Other consumer lending is rising even more quickly. Lending excluding credit cards and student loans jumped by 10.7 per cent in the same 12-month period - though that is the slowest expansion since early 2016, showing the extraordinary pace of the recent expansion.
One substantial factor driving that is the growth of almost 5 per cent year-on-year in car dealership finance. Nine in every 10 cars is now bought using finance.
The expansion of this sector has caused fears of a bubble in the United States, where comparisons have been drawn with the sub-prime mortgage bubble which led to the financial crisis.
Using figures from the Finance and Leasing Association the growth in UK car loans has been even bigger than the Bank of England figures suggest.
The industry body's numbers show car loans rising at around 10pc annually in recent years.
Regulators at the Financial Conduct Authority are already cracking down on parts of the credit card market, fearing that heavily indebted customers are not getting enough help. Now they are also probing the car finance sector to see if customers are being fairly treated.
Officials have already made it more difficult to get a mortgage, forcing borrowers to show their bank or building society more financial information so the lender can check if the borrower will be able to pay their debts if interest rates shoot up, or if they get into financial trouble.
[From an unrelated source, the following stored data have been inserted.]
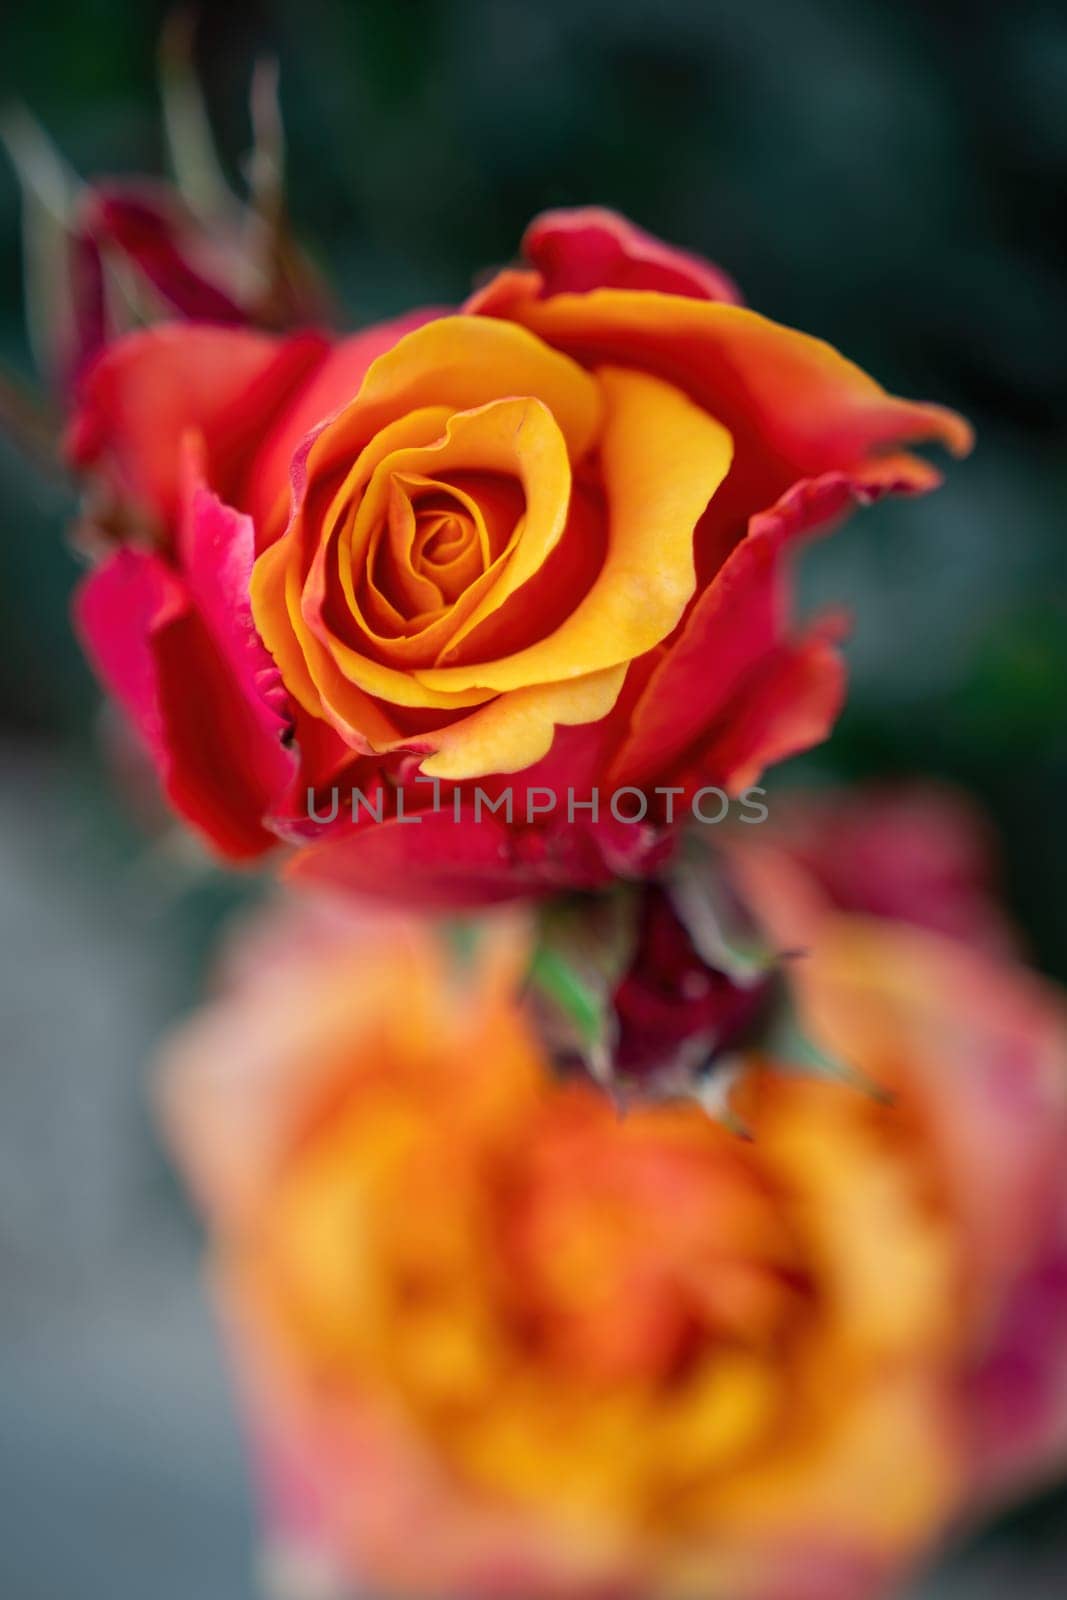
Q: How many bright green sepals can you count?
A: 1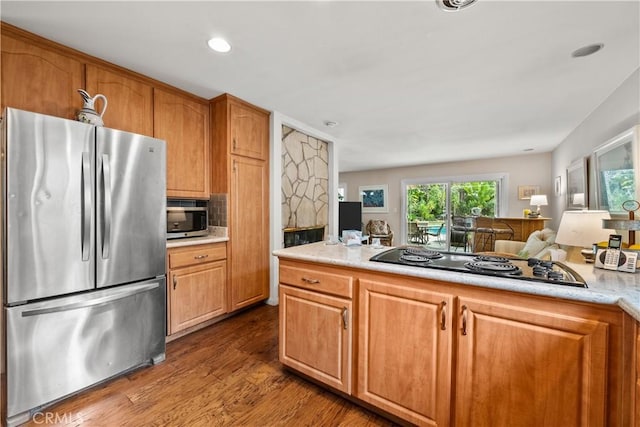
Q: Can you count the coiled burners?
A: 4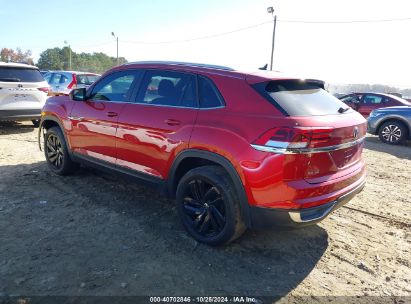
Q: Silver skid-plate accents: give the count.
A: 1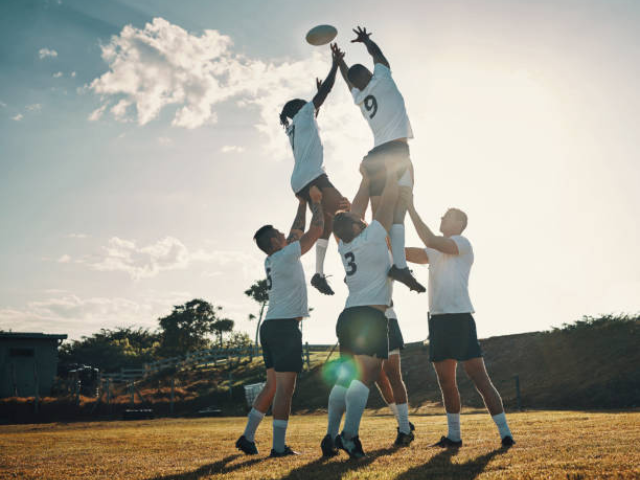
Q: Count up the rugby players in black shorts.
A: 6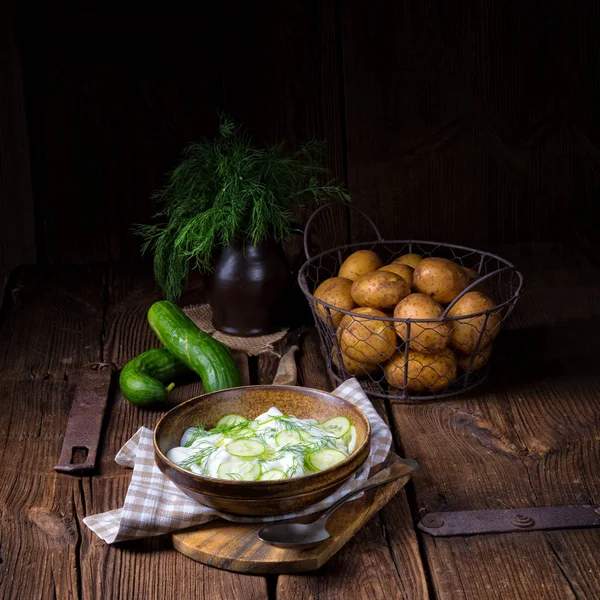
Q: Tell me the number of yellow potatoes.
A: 13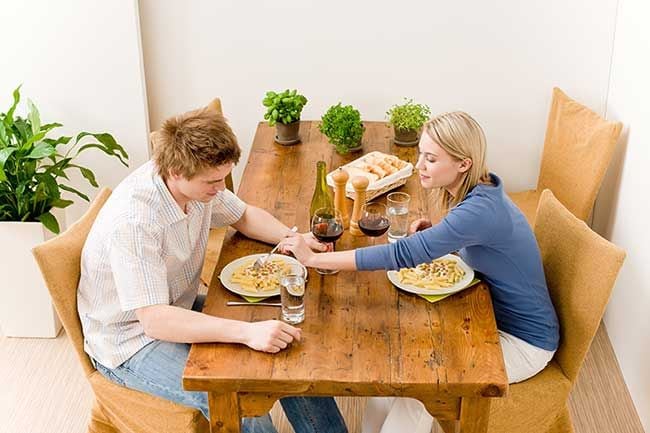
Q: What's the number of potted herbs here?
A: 3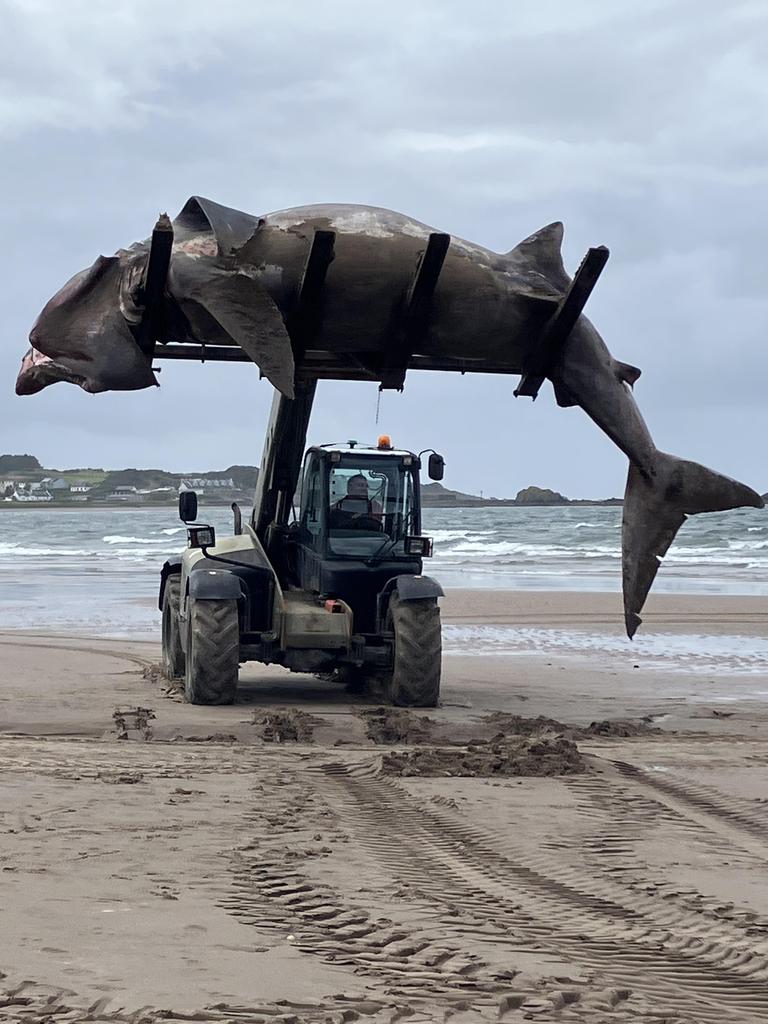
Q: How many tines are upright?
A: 4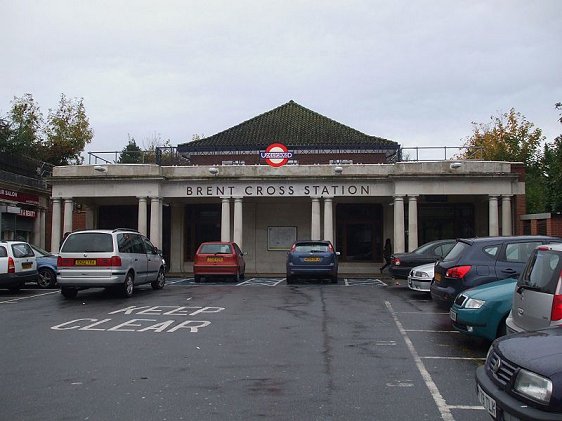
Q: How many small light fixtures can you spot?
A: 4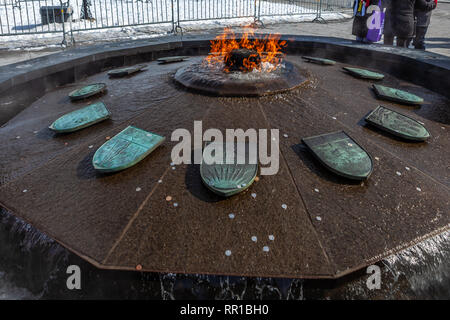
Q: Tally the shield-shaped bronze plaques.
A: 11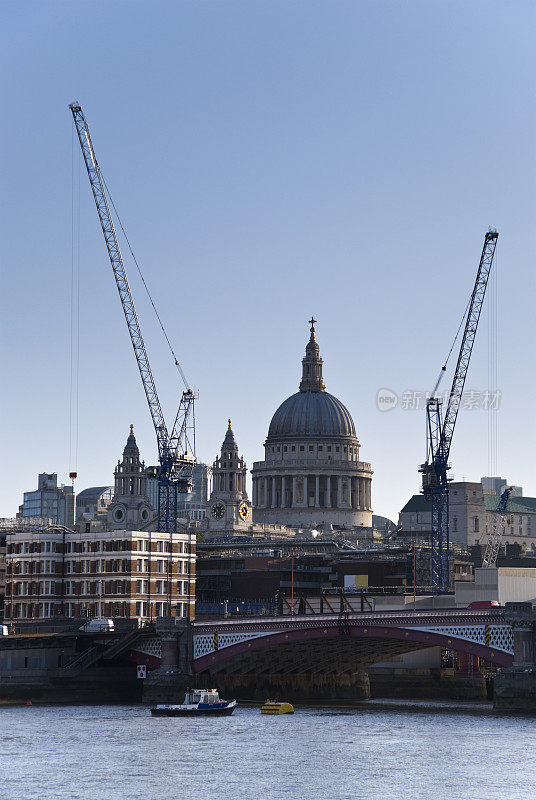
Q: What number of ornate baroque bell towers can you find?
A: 2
Even the hurdle of substantially more paperwork has slowed mortgage lending.
That could be replicated.
Officials can "make it more difficult for car financing to be agreed and arranged, with people going through more hoops to get it," says economist David Owen at Jefferies.
Alternatives could include forcing banks to hold more capital against unsecured loans, making it more expensive to lend and limiting the amount of debt on offer. But officials have a tricky balance to strike.
"It is not simple for the FPC, if they are uncomfortable at the pace with which it is growing. It is because that is growing that the consumer has been able to perform as well as they have - if you choke it off too aggressively, you can have knock-on consequences which give you a much bigger headache than the one which you're trying to cure," says Wraith.
"You don't want to stop the consumer in its tracks."